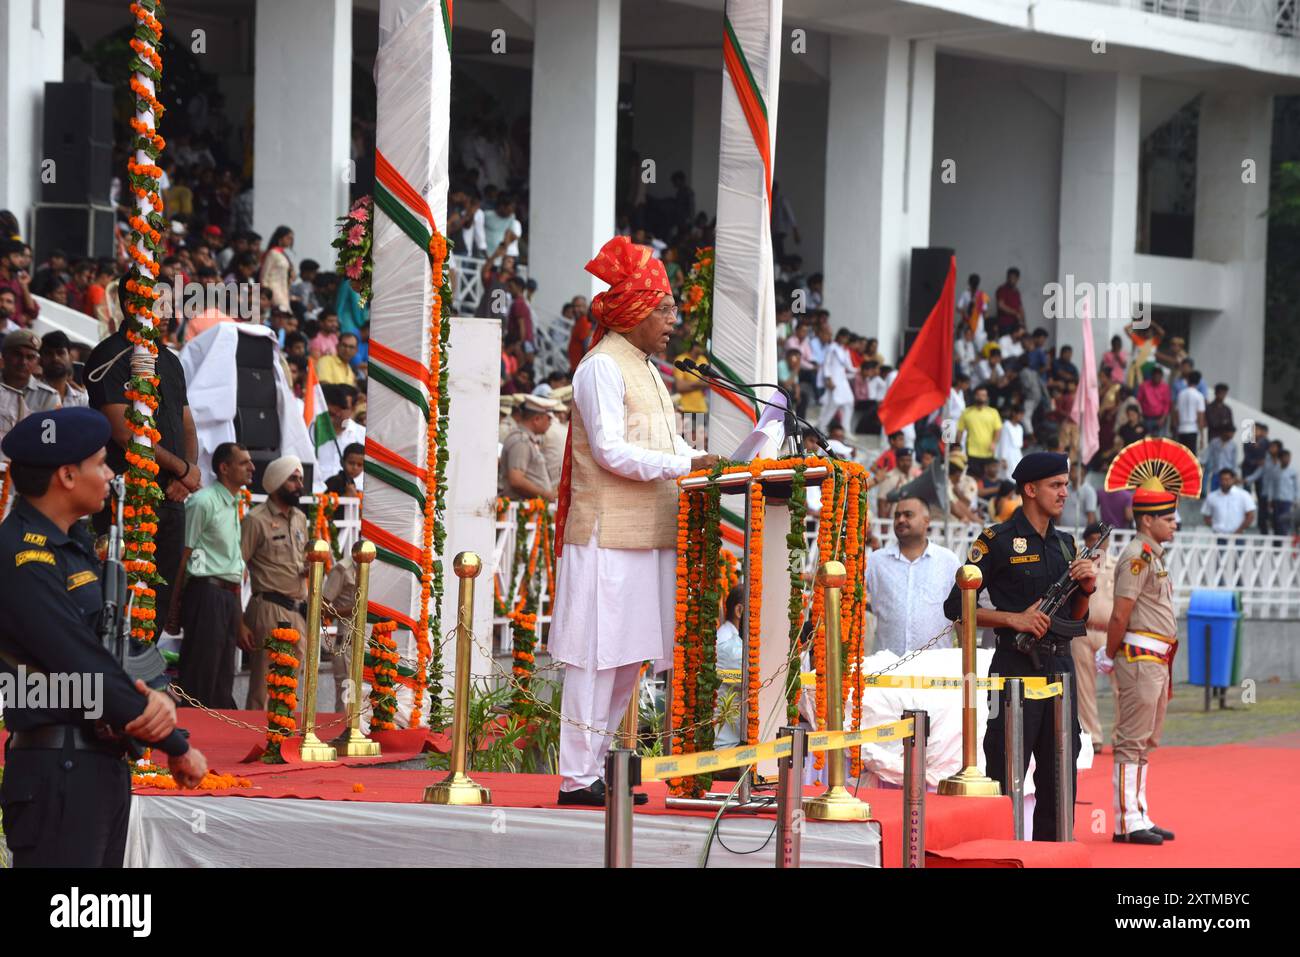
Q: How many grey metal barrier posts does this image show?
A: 5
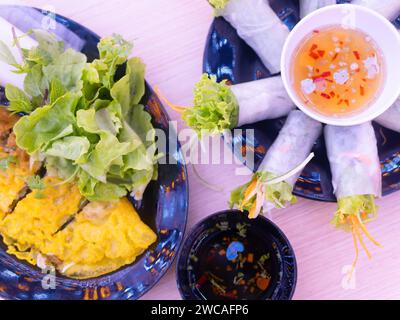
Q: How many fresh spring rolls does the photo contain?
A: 7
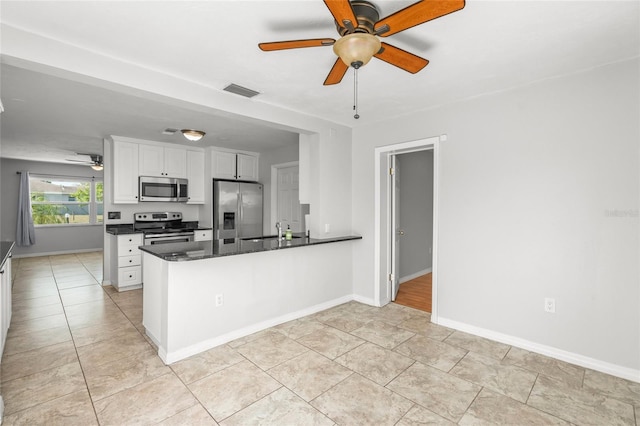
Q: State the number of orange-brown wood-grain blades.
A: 5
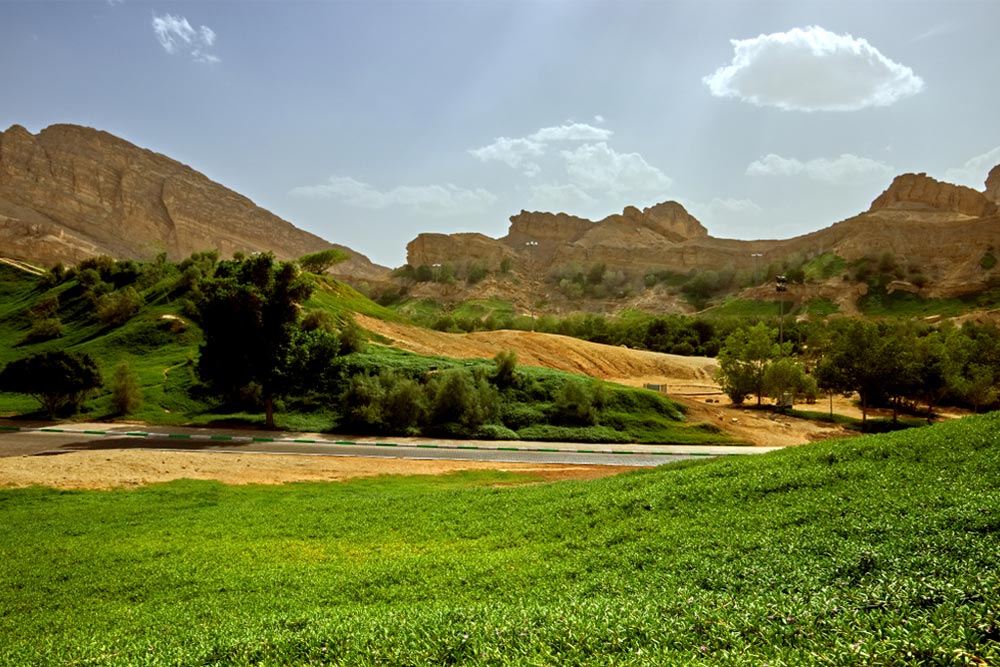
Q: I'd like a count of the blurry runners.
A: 0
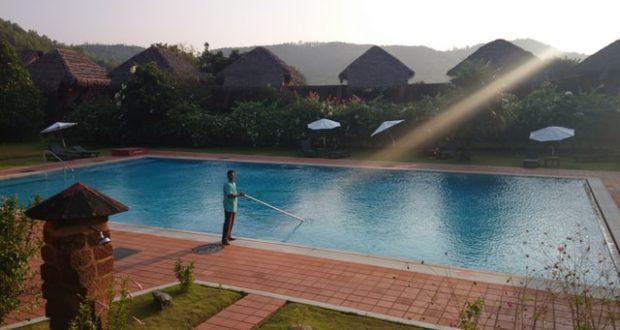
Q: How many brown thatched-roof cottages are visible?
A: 6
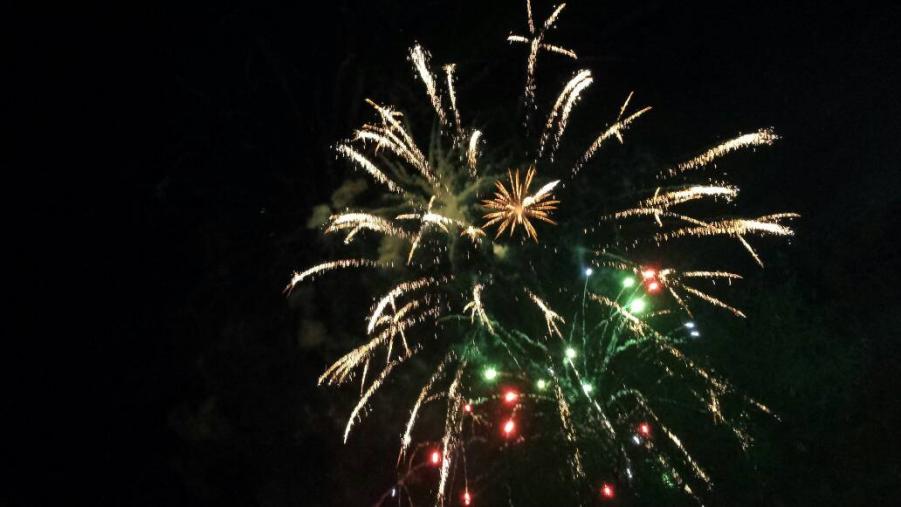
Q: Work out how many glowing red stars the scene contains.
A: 9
+--
Lines in the records above that contain the word "does" need to be counted; the reply is that number and nothing else.

2